Source information
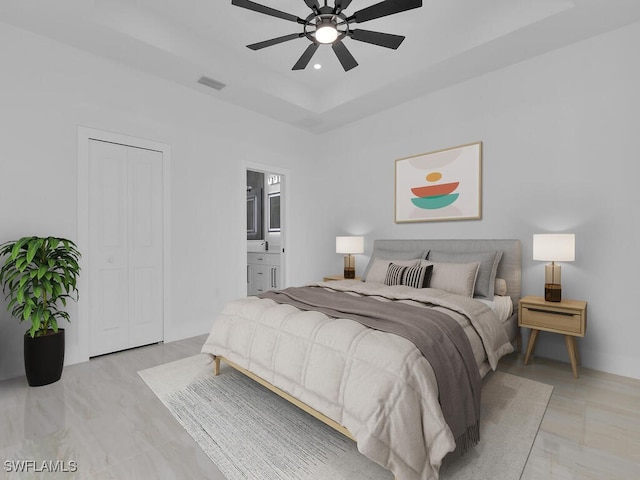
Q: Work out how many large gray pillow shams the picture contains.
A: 2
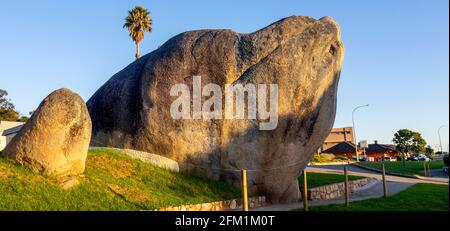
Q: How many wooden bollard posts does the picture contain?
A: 4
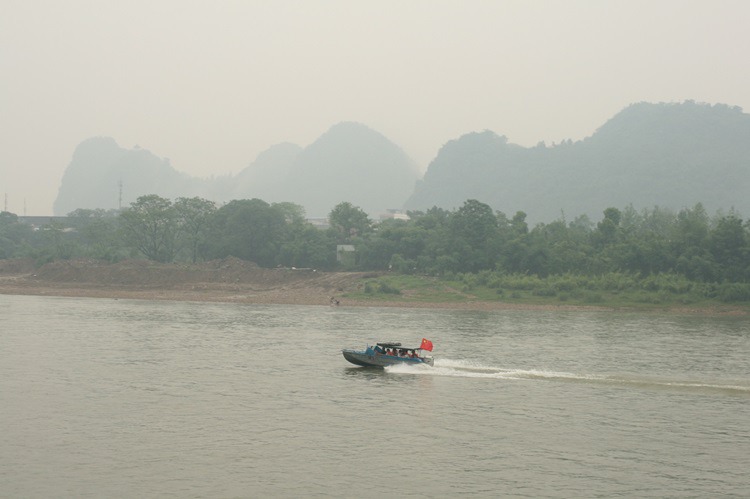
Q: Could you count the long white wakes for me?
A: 1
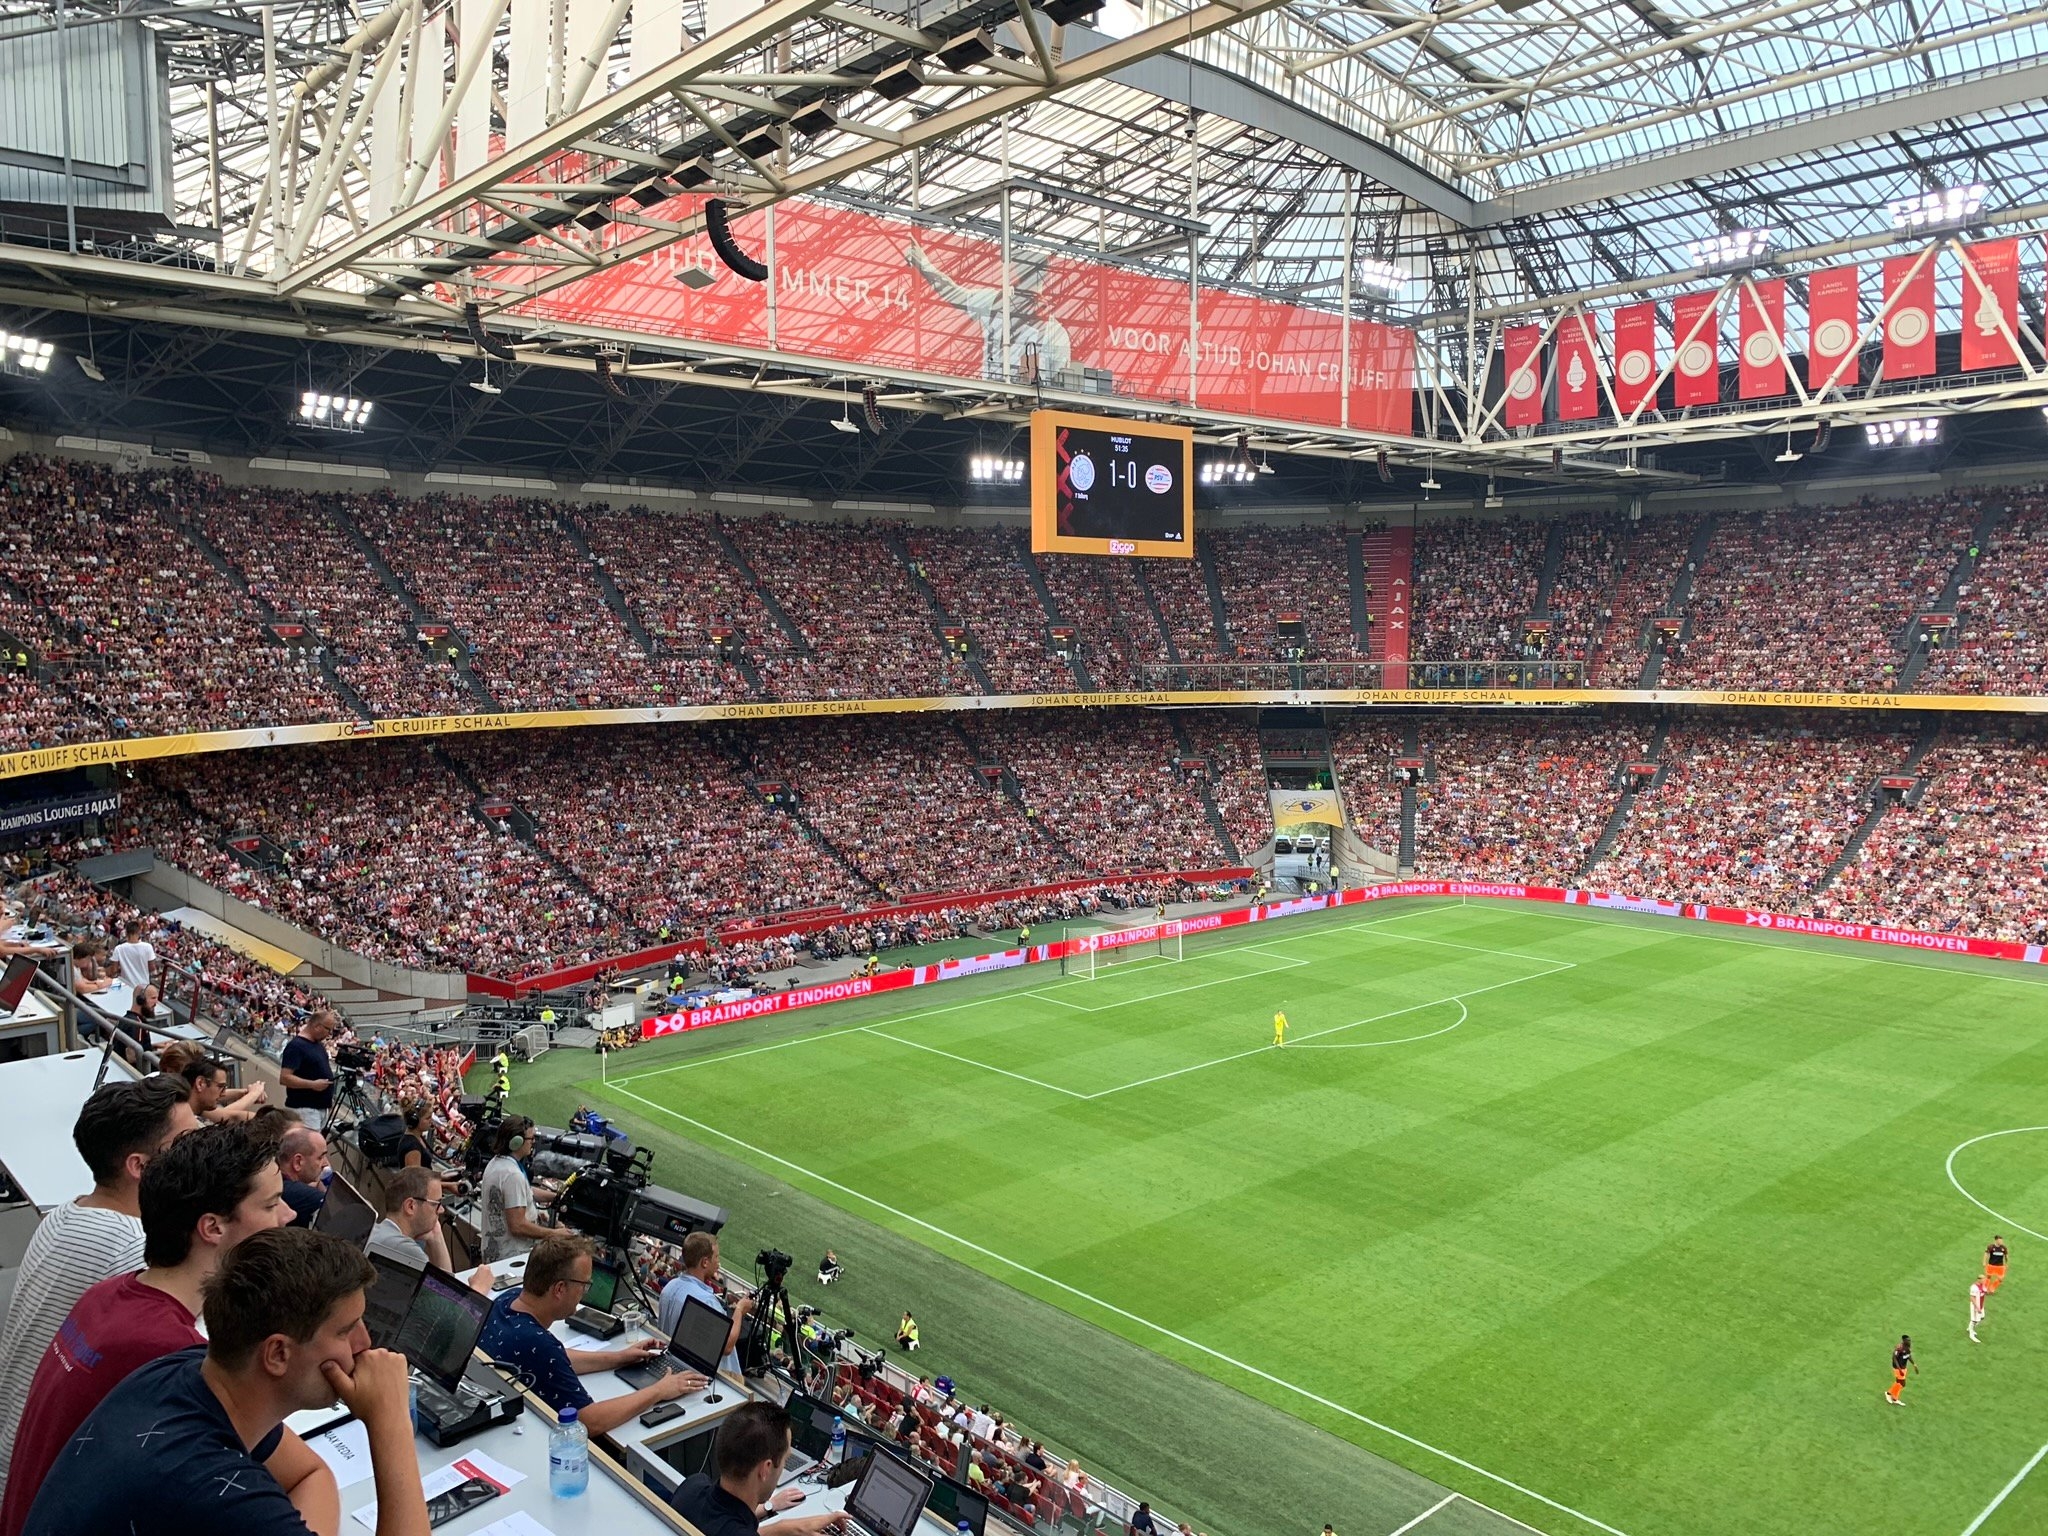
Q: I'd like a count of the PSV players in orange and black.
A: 2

Exercise description
Write out the data precisely as given, excluding the pictures.

Solution below
Q: Work out how many large gray pillow shams the picture contains.
A: 2
Q: How many wooden bollard posts does the picture contain?
A: 4
Q: Could you count the long white wakes for me?
A: 1
Q: I'd like a count of the PSV players in orange and black.
A: 2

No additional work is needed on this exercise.